The table marks the session your current sign-in uses with `*`. `LAST USED` is empty for a session you haven't used since signing in.

`--json` prints a single line of JSON: a `data` array with one entry per session, plus the paging fields `page`, `limit`, `total`, and `has_more`. Each entry carries `id`, `prefix`, `client_id`, `device_label`, `created_at`, `last_used_at`, and `expires_at`.

### Exit Codes

| Code | Meaning                          |
| :--- | :------------------------------- |
| `0`  | Success                          |
| `1`  | Network or server error          |
| `2`  | Usage error, such as `--limit 0` |
| `4`  | Authentication failure           |
| `7`  | Rate limited (HTTP 429)          |

## Revoke Sessions

```text theme={null}
difyctl auth devices revoke [<target>] [flags]
```

`auth devices revoke` ends sessions server-side. The target matches by exact label first, then by exact session ID, then by case-insensitive label substring. A target that matches more than one session fails with the candidates listed, so pass an exact ID to disambiguate.

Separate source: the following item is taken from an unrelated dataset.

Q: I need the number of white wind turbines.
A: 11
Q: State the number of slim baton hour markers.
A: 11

In a terminal, `difyctl` first asks you to confirm; pass `-y`/`--yes` to skip the prompt. Outside a terminal (a script or pipe), it revokes without prompting.

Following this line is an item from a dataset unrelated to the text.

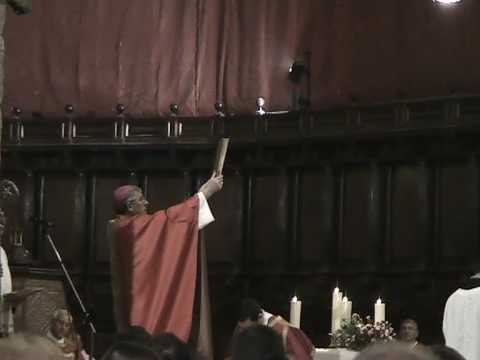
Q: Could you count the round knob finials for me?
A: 6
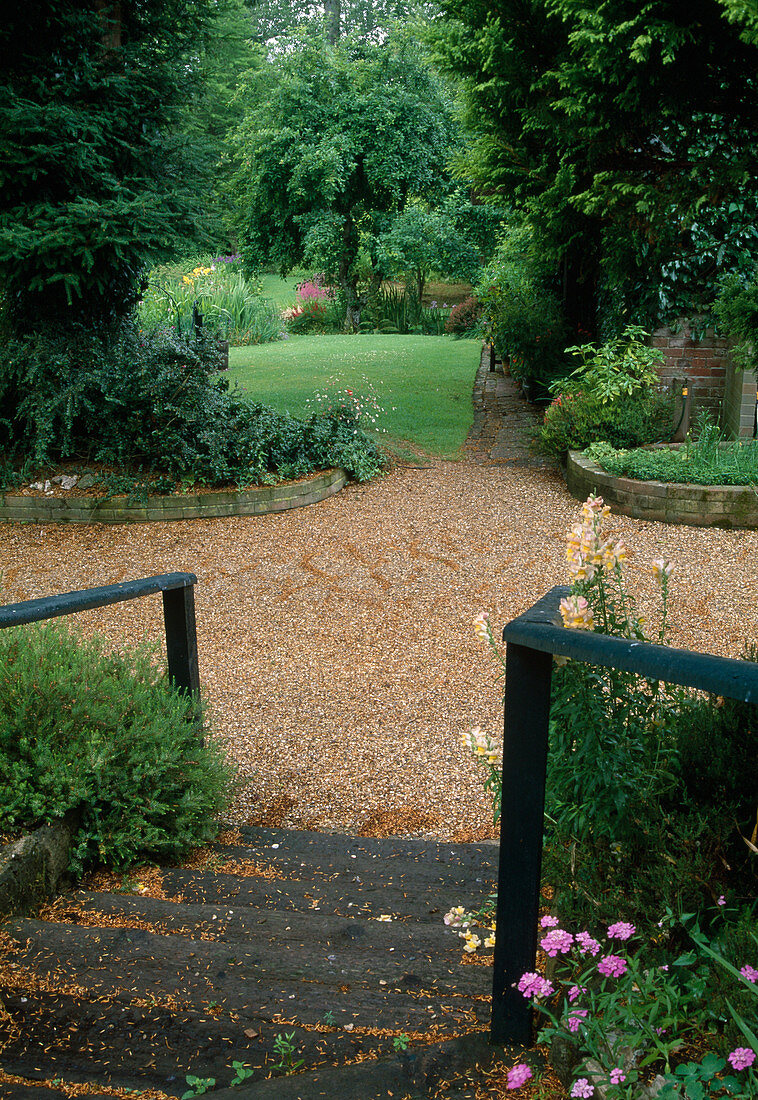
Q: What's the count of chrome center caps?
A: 0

If you revoke the session your current sign-in uses, `difyctl` also clears that context's local credentials: you are signed out on this machine.

### Arguments

* `<target>`: a device label or session ID from [`auth devices list`](#list-your-active-sessions). Required unless `--all` is passed.

### Flags

| Flag        | Type    | Default | Description                                  |
| :---------- | :------ | :------ | :------------------------------------------- |
| `--all`     | boolean | false   | Revoke every session except the current one. |
| `-y, --yes` | boolean | false   | Skip the confirmation prompt.                |

### Examples

Revoke one session by its label:

```bash theme={null}
difyctl auth devices revoke "difyctl on build-runner-3"
```

Sign out everywhere else, keeping this machine's session:

```bash theme={null}
difyctl auth devices revoke --all
```

### Output

On success, `difyctl` prints `✓ Revoked <N> session(s)`. A named target that matches nothing fails with `no session matches "<target>"`. `--all` with no other sessions prints `no sessions to revoke` and exits `0`.

### Exit Codes

| Code | Meaning                                                                                                               |
| :--- | :-------------------------------------------------------------------------------------------------------------------- |
| `0`  | Revoked, or nothing to revoke under `--all`                                                                           |
| `1`  | Network or server error                                                                                               |
| `2`  | Usage error: no target and no `--all`, an ambiguous target, no matching session, or declining the confirmation prompt |
| `4`  | Authentication failure                                                                                                |
| `7`  | Rate limited (HTTP 429)                                                                                               |

See [Output Formats and Exit Codes](/en/cli/reference/output-formats-and-exit-codes) for the full scheme.